TASK ITEM: What lines of the data below include the word "white"? Report them by copying each.

[Data entries]
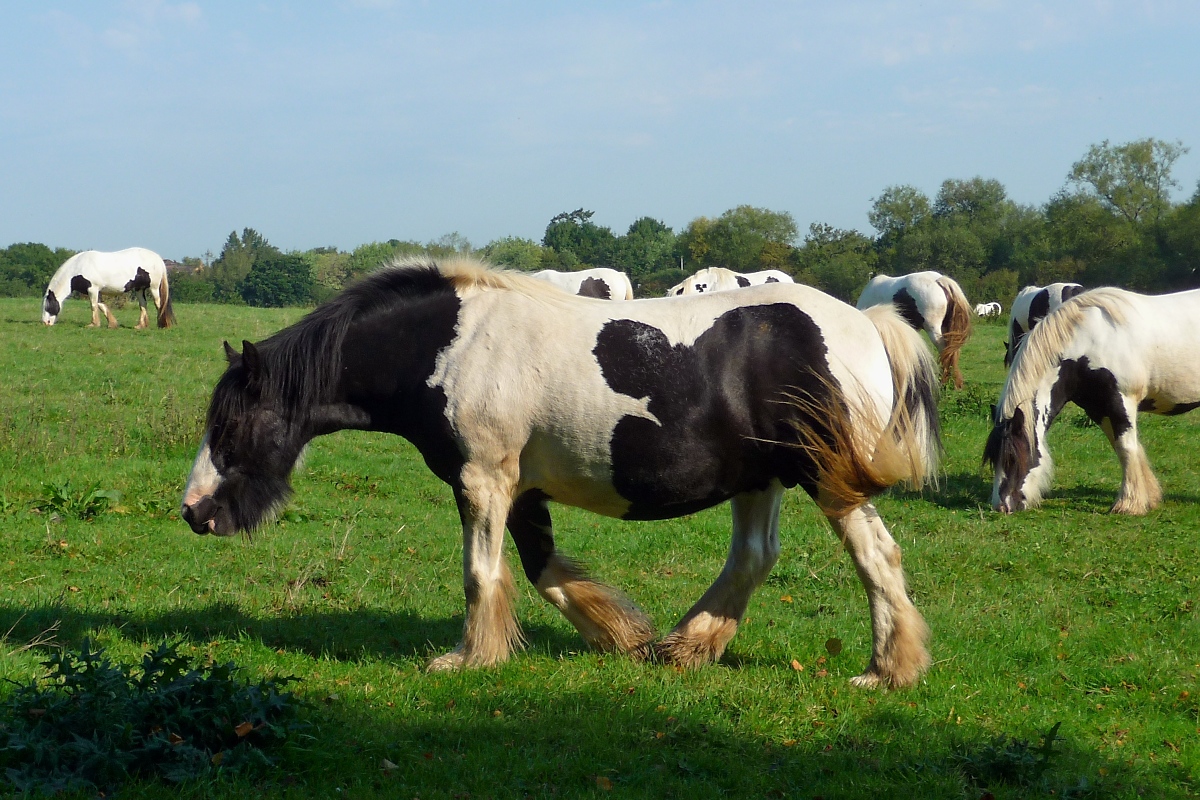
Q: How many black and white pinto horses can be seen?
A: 8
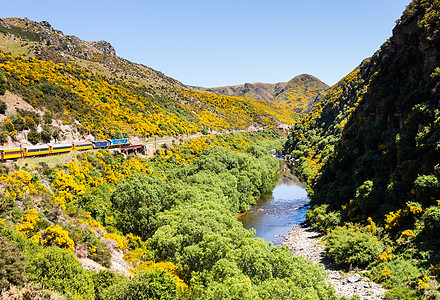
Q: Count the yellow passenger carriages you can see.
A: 4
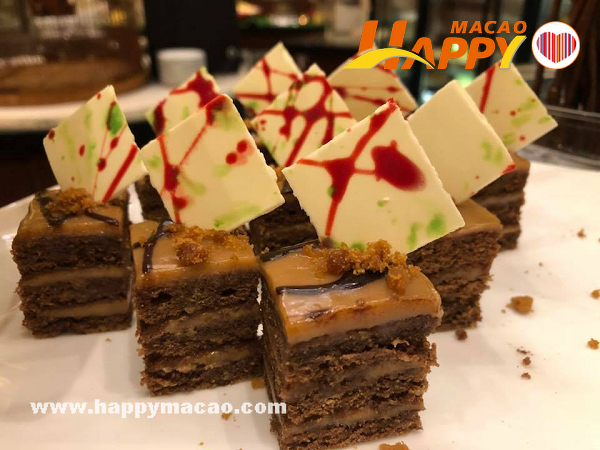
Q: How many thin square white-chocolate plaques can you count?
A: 9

SOLVED EXERCISE:
Q: How many black and white pinto horses can be seen?
Q: How many thin square white-chocolate plaques can you count?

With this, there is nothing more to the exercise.